Vista Firewall Isn't Quite What It Seems
Posted by: Stephen Wildstrom on January 22, 2007
In a recent column on Window’s Vista security, I wrote:”And the Windows Firewall is much enhanced. The XP version could block incoming attacks, but the Vista edition watches traffic both in and out of your system, which can help stop malicious programs from stealing data or spewing spam e-mails.” It turns out this information, given to me by Microsoft just before Vista was shipped off to manufacturing in November, was wrong, or at least not meaningful.
In fact, Vista's firewall can monitor and selectively block both inbound and outbound network connections.

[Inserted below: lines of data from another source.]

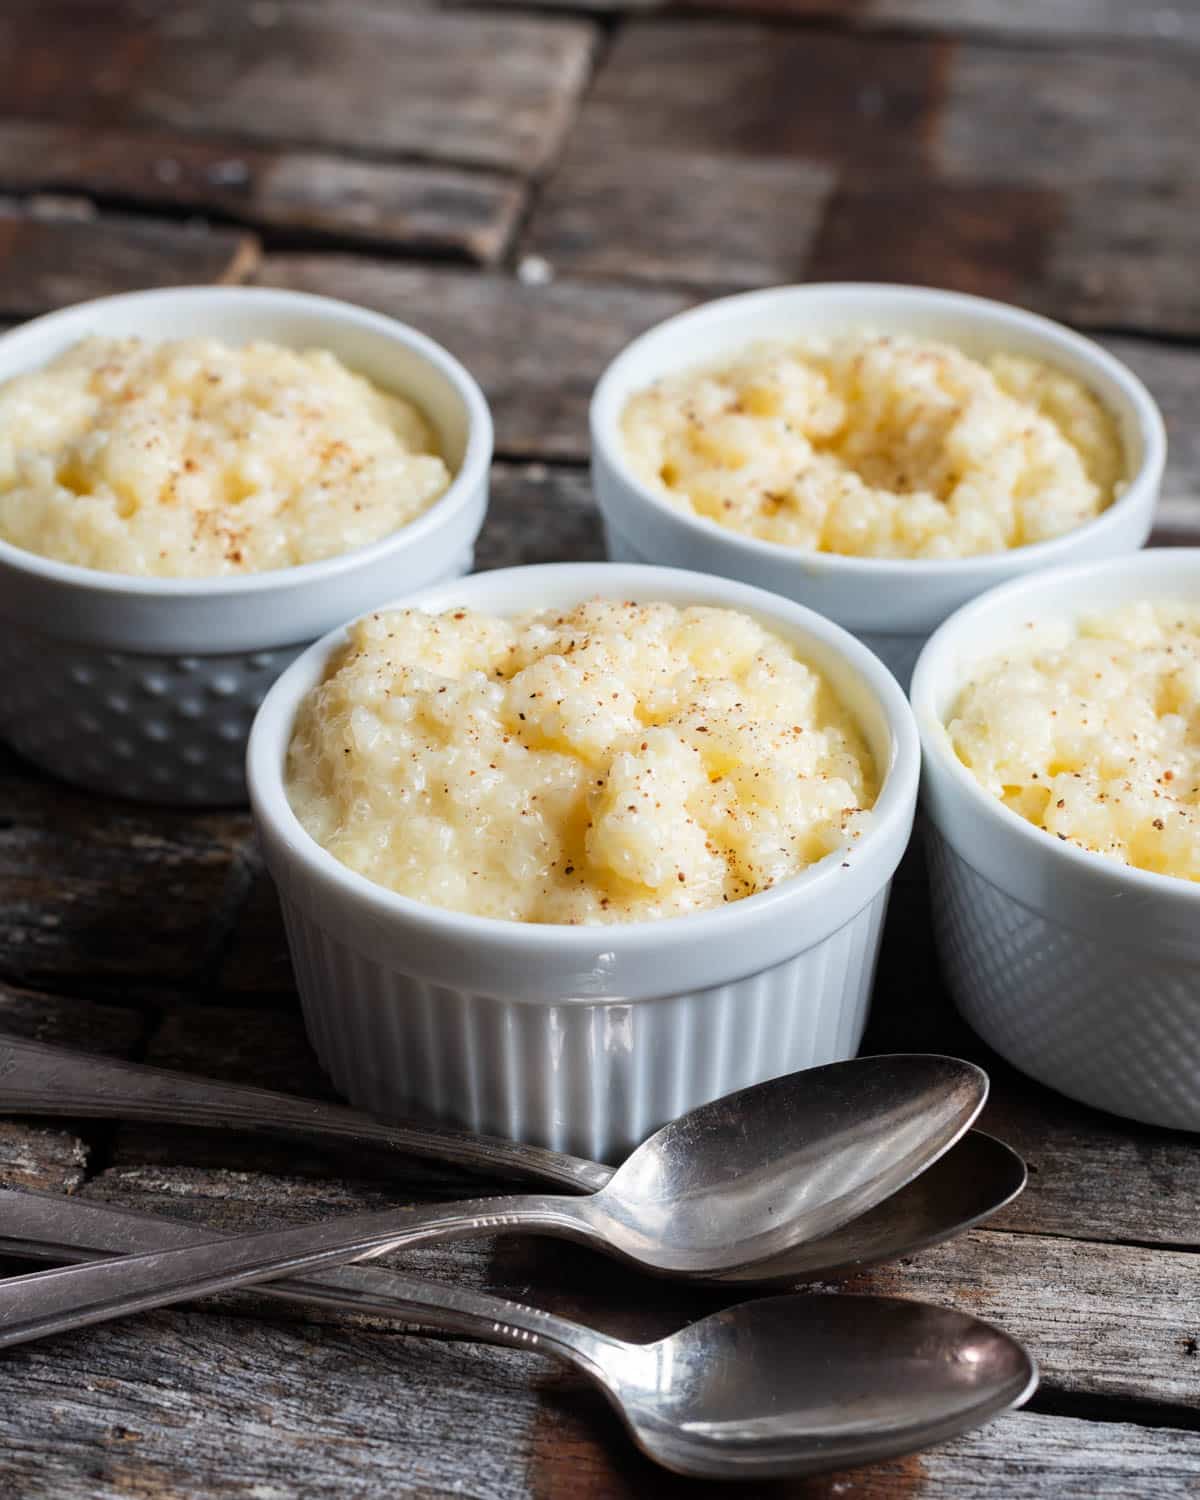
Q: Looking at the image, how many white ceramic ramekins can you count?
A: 4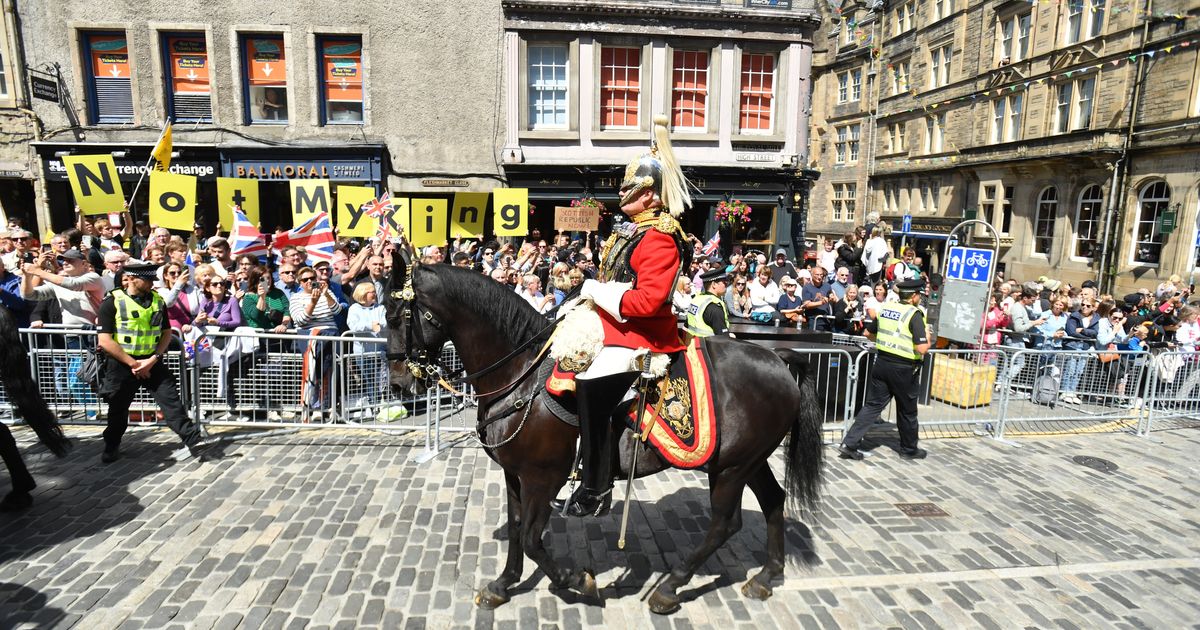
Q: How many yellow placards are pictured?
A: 9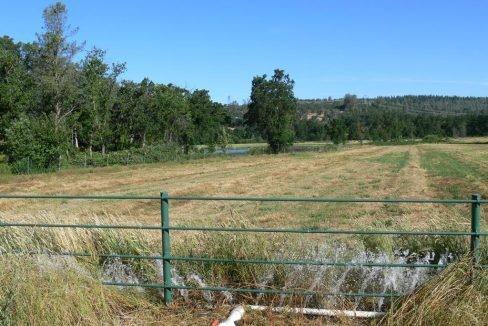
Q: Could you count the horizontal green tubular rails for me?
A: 4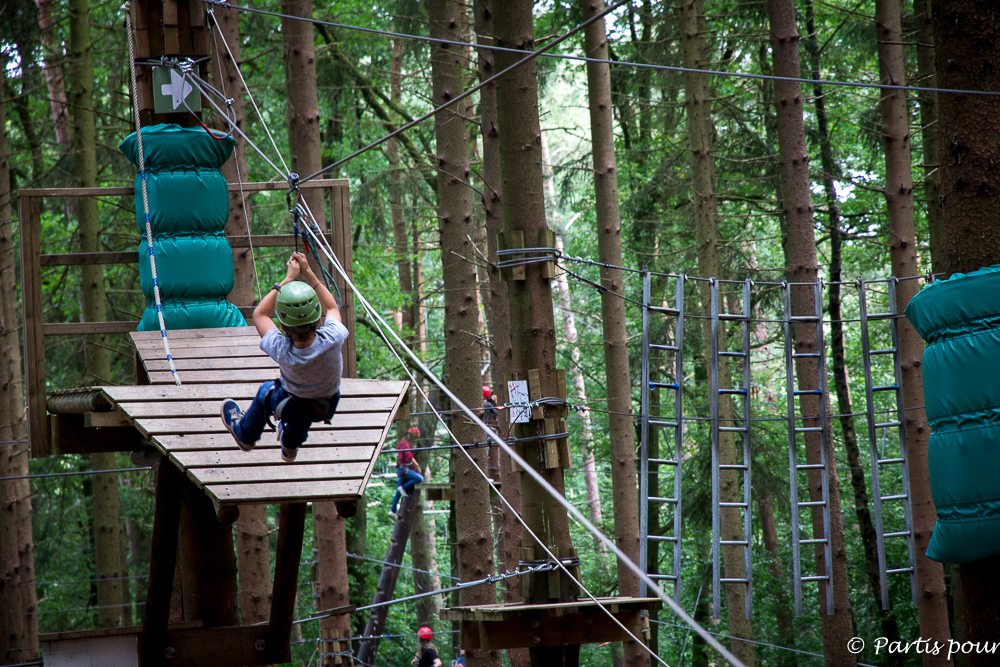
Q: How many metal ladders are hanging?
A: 4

But its default settings allow any outbound connection that isn't blocked by a specific rule, and there are no rules prohibiting connections. In other words, it does absolutely nothing.

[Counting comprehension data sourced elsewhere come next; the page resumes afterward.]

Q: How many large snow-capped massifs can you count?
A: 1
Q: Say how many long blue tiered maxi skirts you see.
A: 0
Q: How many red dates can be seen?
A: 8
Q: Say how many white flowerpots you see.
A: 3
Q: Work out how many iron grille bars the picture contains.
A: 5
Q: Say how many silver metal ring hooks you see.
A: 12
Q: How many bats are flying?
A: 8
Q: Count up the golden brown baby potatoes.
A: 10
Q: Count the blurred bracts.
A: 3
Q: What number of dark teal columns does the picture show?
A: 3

Asked about the discrepancy, Vista group product manager Greg Sullivan says, "I'm sorry if I misunderstood your question." He goes on to make a case for the configuration Microsoft chose. First, he says, the firewall could give a false sense of security because malware installed on the computer could change firewall settings to allow itself to connect." Second, "It’s a high cost to pay for what we thought was not that much benefit. [Outbound filtering] breaks a lot of applications. The support burden it would generate for us and our partners, mostly manufacturers, is a very high cost to pay for very little benefit."
Some security experts agree, at least on the second point. Consultant Jason Fossen, who teaches classes on securing Windows for the SANS Institute, says and outbound firewall is "far less important than inbound filtering, good patching habits, frequent anti-virus/spyware updates, IE 7.0 Protected Mode, Vister user account control, or even using good passwords... It's a security issue of secondary importance at best."

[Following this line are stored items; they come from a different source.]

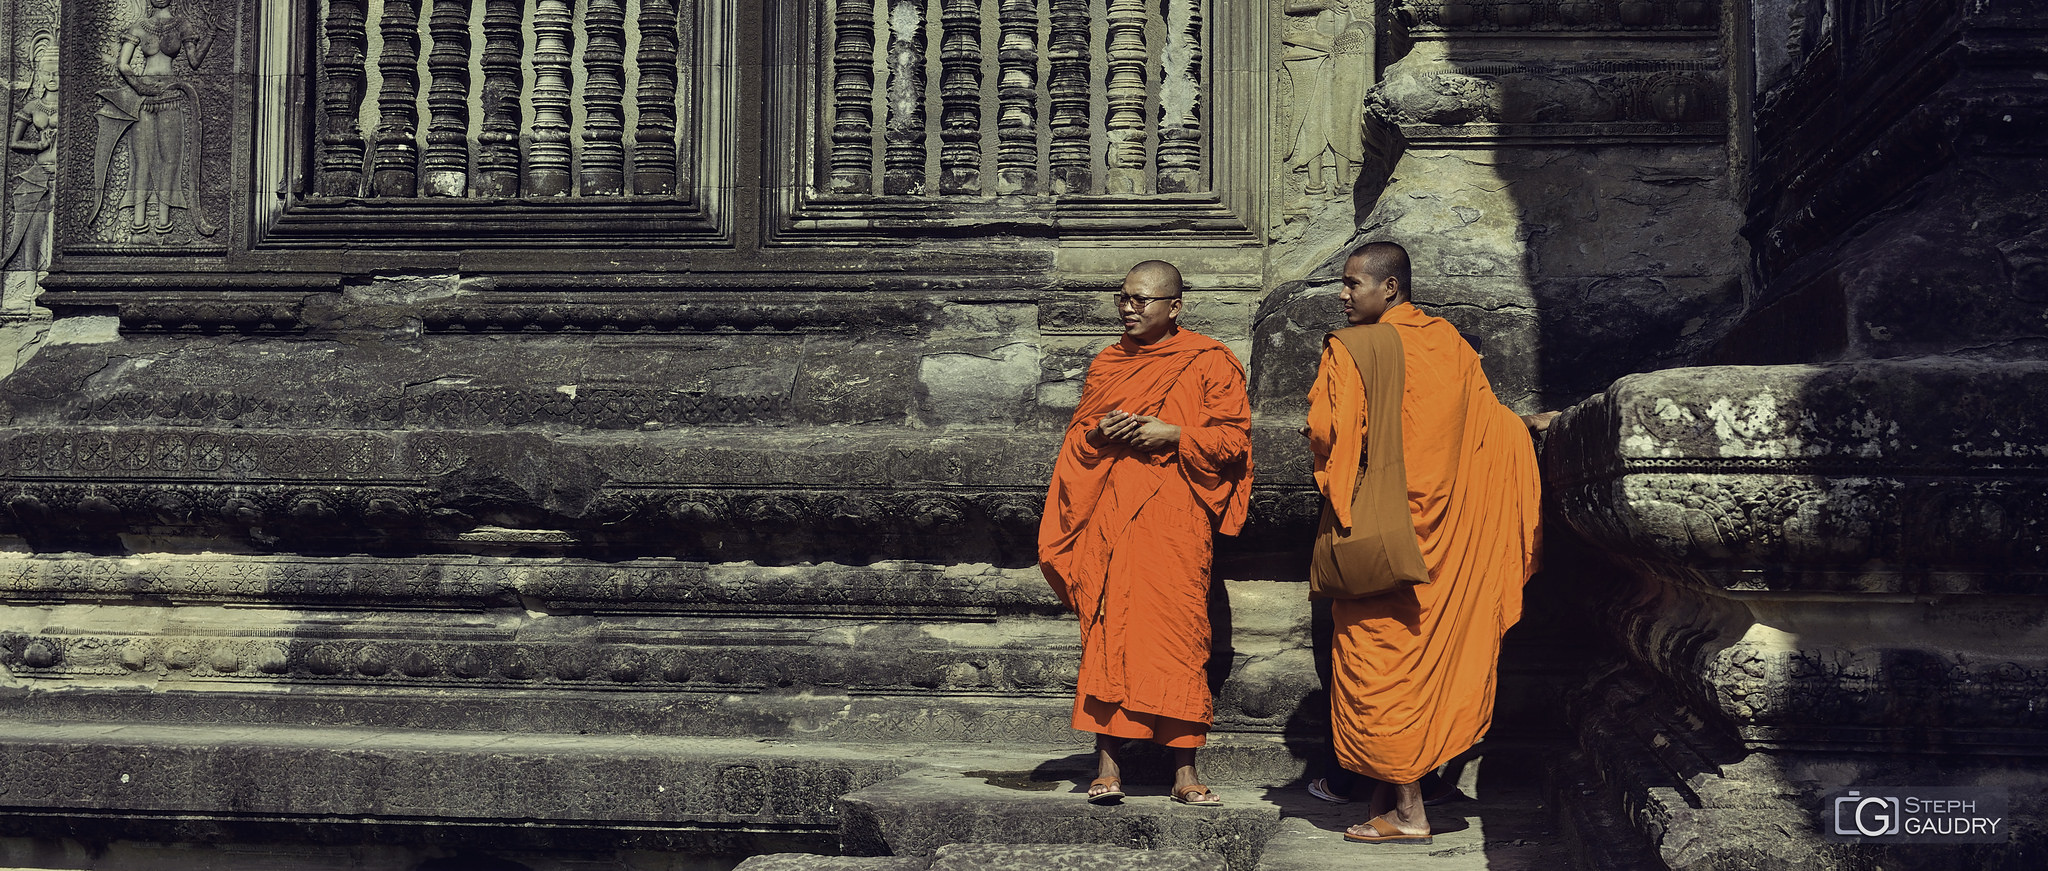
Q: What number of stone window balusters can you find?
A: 14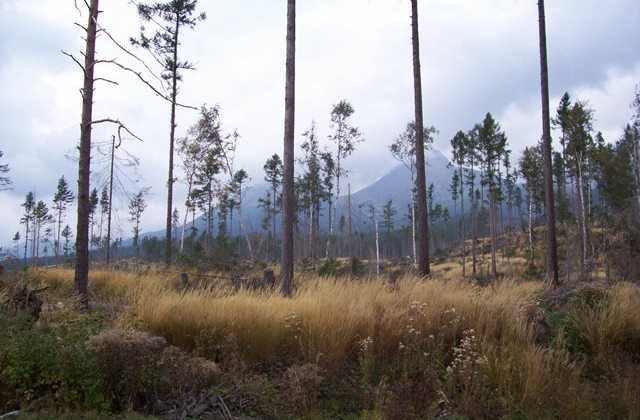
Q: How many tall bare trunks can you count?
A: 4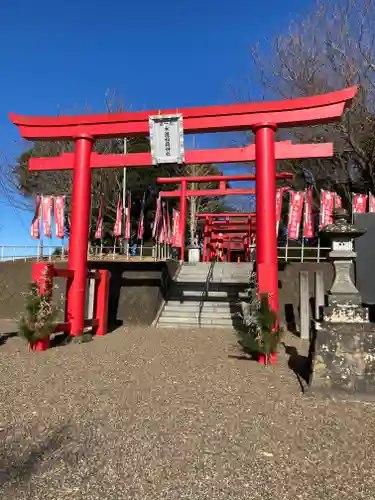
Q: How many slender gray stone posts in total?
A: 2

One problem with outbound filtering is that it is very difficult for the software to know what to allow. Typically, firewalls are configured to allow connections by common applications, such as Outlook, Internet Explorer, or Firefox. Other programs generate questions for users to allow or block them--and most people have no idea what program is asking for permission or whether they should grant it. The normal tendency is to say yes to everything, which defeats the whole purpose.
Microsoft, however, could have made it a lot easier for people who want to tighten their firewall settings to do so. Strangely, the firewall control panel, part of the Windows Security Center, does not let you set up outbound filtering. To do that, you have to grapple with the Microsoft Management Console, a tool designed strictly for IT professionals."We could have made it easier," admits Sullivan. "It's pretty obtuse how to get that turned on for the average user."